Tuesday, April 13, 2010

Thomas Jefferson's birthday

Thomas Jefferson may well have been the president that most strongly supported scholarship in general and science in particular. He was just as proud of being the founder of the University of Virginia as of being the third president. The Lewis and Clark expedition, which Jefferson organized and funded as president, was primarily a scientific expedition to explore, rather than a military expedition to conquer, the Louisiana Purchase. He kept copious notes of a scientific nature (though science in its modern form did not yet exist), and his reputation as an inventor is or should be well known to everyone.

When President Kennedy hosted Nobel laureates at the White House, he said that event was the greatest concentration of brain power that there had ever been in the White House, except when Jefferson dined there alone. But it is not just that Jefferson was smart. There were lots of other smart people involved in the founding of our nation. But he had a zeal for getting new and reliable information upon which to base human activities, especially farming, which was and is the basis of the world economy. He had trouble letting go of precious theories—he probably never quite believed that mammoths really had become extinct, and was hoping the Lewis and Clark expedition would find some—but was more open to new information than nearly anyone else then or now. It was this attitude of openness that led scholars, decades after Jefferson’s death, to finally accept evolutionary science. Jefferson did not accept evolution, because during his lifetime the evidence for it was not very good.

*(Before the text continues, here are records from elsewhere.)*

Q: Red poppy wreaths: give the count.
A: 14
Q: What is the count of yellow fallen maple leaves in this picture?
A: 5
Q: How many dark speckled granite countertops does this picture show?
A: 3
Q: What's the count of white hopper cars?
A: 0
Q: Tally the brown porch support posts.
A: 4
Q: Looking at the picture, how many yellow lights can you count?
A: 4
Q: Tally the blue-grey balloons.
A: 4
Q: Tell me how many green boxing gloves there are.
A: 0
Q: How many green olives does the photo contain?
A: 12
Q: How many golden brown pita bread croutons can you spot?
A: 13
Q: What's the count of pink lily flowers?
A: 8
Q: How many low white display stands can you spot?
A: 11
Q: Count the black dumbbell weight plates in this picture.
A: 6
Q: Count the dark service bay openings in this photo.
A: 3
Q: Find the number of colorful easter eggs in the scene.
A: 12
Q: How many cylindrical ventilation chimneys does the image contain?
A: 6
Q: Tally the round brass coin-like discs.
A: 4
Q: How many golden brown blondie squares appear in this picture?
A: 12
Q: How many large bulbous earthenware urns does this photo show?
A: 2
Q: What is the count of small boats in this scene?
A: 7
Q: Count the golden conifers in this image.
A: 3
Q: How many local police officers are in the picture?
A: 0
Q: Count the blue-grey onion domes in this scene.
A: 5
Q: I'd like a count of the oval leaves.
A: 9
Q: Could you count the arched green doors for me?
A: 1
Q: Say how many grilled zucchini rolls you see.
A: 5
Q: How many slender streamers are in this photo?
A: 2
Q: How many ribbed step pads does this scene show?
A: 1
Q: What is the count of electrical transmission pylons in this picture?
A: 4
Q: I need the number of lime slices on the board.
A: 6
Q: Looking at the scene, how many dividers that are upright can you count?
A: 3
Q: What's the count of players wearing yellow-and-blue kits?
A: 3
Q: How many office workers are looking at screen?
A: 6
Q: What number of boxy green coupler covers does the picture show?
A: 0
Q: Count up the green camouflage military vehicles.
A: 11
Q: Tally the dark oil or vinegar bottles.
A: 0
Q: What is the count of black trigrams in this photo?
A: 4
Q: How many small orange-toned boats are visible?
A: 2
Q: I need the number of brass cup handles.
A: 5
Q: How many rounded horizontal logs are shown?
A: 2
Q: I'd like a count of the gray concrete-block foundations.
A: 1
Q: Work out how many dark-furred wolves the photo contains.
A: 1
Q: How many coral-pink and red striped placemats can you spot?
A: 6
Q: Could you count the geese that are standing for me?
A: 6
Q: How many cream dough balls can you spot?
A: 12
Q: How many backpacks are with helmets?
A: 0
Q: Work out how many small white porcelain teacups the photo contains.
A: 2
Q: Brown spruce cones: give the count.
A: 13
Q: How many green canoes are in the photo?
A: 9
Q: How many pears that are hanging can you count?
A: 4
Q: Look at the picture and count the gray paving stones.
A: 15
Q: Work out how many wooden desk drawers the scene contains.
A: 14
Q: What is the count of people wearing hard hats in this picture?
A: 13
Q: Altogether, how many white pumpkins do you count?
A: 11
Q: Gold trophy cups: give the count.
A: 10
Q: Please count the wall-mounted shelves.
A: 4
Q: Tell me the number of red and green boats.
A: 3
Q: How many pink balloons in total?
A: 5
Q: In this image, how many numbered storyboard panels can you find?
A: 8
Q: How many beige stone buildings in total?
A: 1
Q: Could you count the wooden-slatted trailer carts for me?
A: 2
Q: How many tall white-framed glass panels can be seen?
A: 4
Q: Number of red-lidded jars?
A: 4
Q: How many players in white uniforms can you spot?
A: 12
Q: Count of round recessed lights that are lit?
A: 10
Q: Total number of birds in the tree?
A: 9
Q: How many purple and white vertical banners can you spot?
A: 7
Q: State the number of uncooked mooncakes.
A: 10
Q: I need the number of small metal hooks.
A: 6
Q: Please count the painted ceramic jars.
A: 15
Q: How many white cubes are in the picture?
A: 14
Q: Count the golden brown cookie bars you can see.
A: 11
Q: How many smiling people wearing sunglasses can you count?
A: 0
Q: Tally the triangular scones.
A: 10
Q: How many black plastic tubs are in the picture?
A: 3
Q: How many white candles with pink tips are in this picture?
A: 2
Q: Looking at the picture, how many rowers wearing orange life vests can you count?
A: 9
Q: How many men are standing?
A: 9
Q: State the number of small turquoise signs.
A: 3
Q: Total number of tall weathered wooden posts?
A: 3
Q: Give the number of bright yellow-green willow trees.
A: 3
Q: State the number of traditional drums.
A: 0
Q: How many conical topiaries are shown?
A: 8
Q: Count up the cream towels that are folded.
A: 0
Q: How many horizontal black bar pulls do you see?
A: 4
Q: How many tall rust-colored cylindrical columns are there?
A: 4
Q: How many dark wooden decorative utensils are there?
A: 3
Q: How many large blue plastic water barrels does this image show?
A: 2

Conservatives do not like Jefferson. I believe that this is partly due to the fact that, to conservatives, it is not important what you know, but just what you believe. Conservatives generally think that you should impose your beliefs on the facts, rather than letting the facts lead you to your beliefs. They fear new information and, in many cases, attempt to suppress it. They also strongly resent the fact that Jefferson did not believe in conventional Christian theology, although he was by no means what we would today call an agnostic or atheist. This is the principal reason that the Texas Board of Education attempted to expunge much of the information about Jefferson from the educational standards in high schools. Conservatives are threatened by Thomas Jefferson and people like him.